O antigo ministro dos governos de António Guterres e José Sócrates falava no encerramento da conferência “A Saúde e o Estado: O SNS aos 40 anos”, organizada pelo CES no Fórum Lisboa. A visão pessimista de Correia de Campos sobre alguns aspetos do SNS não levam, apesar de tudo, o antigo titular da pasta da Saúde a acreditar num cenário catastrófico. “O SNS está longe da decadência e muito distante de uma crise grave”, defende.

No entanto, sublinha que se tem assistido “ao empalidecer dos atributos que o caracterizam”. E dá o exemplo de um serviço que deveria ser universal, mas que está longe de o ser. “Devendo ser universal, é apenas usado de forma continuada por cerca de três quartos dos portugueses. (…) Embora deva ser tendencialmente gratuito, ele está a tornar-se tendencialmente pago pelos cidadãos no ponto de contacto, como o demonstra o lento e insidioso crescimento das contribuições das famílias para a cobertura dos encargos, para além do que já pagam em impostos”.

Quatros caminhos a seguir

Olhando para o futuro do Serviço Nacional de Saúde, Correia de Campos vislumbra quatro caminhos, sendo o antigo ministro da Saúde do PS muito crítico das três primeiras vias que aponta.

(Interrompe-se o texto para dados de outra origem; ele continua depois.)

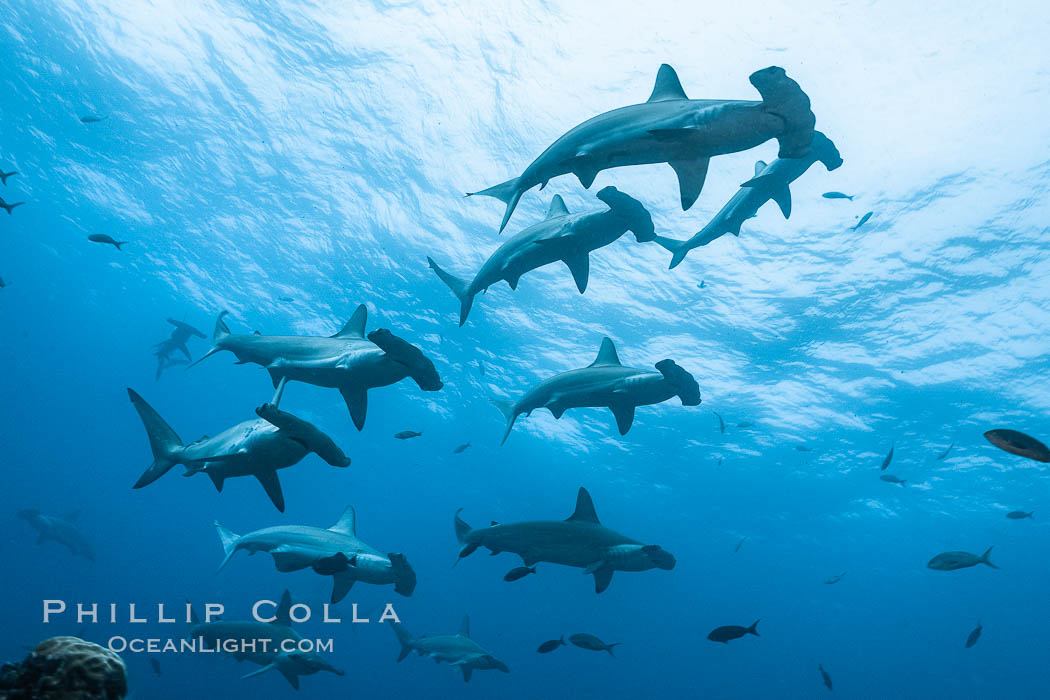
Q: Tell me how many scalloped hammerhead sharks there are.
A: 12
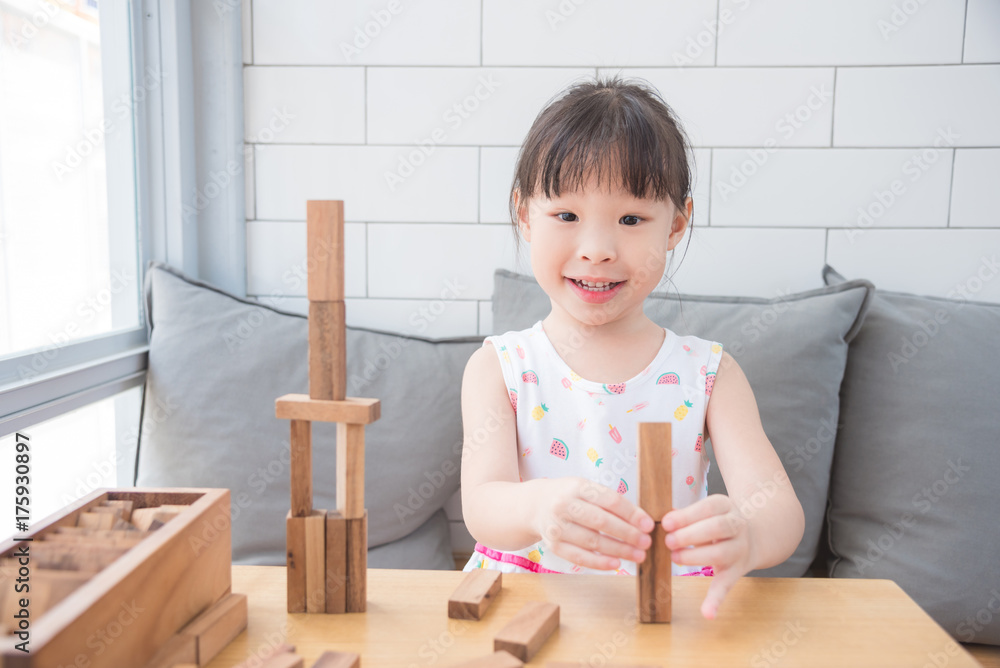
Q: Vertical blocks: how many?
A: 10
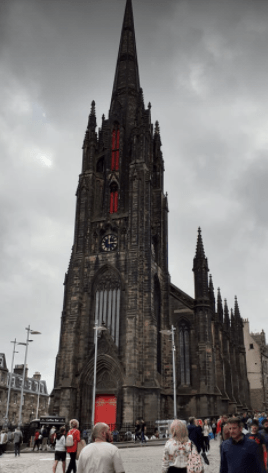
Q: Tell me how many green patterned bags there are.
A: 0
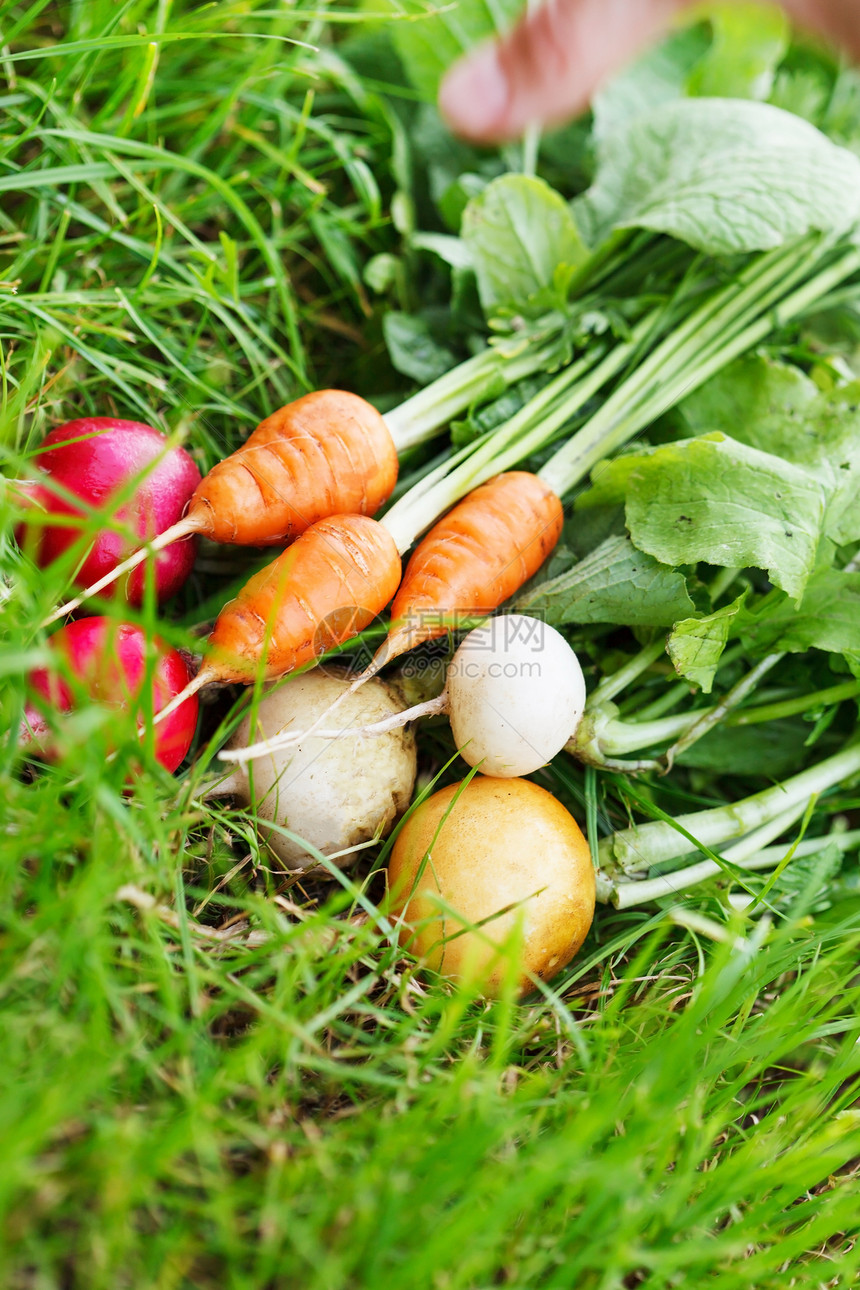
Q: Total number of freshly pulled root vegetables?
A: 8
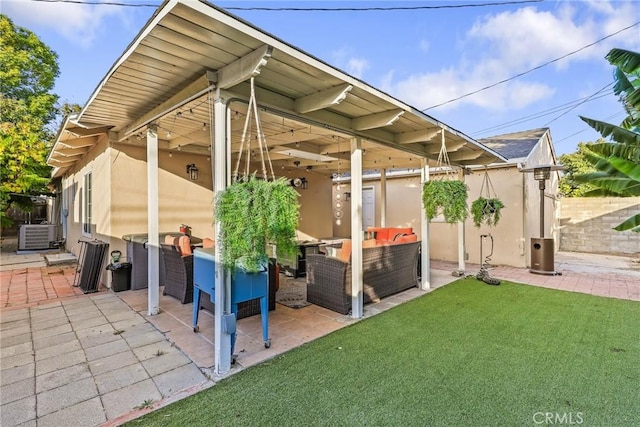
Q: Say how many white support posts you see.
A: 6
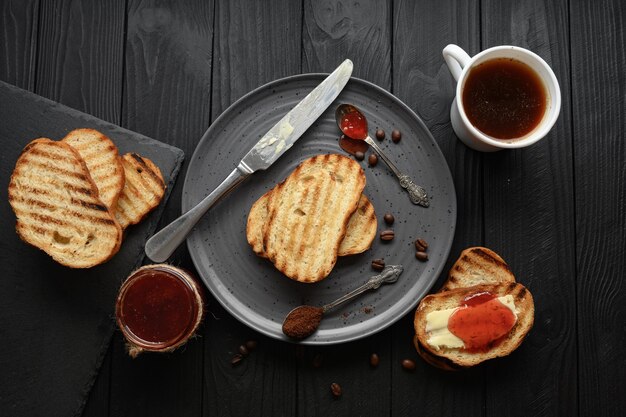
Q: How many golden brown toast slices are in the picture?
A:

O primeiro caminho, passa pela via mercantil, ou seja, o mercado pode fundamentar um sistema onde o utente escolhe entre o SNS e sistemas privados, pagos pelo Estado em regime de convenção. Para Correia de Campos, este tipo de mercantilismo na Saúde viola a Constituição, “por desresponsabilizar o Estado e o SNS de assegurarem a promoção e defesa da saúde dos portugueses”.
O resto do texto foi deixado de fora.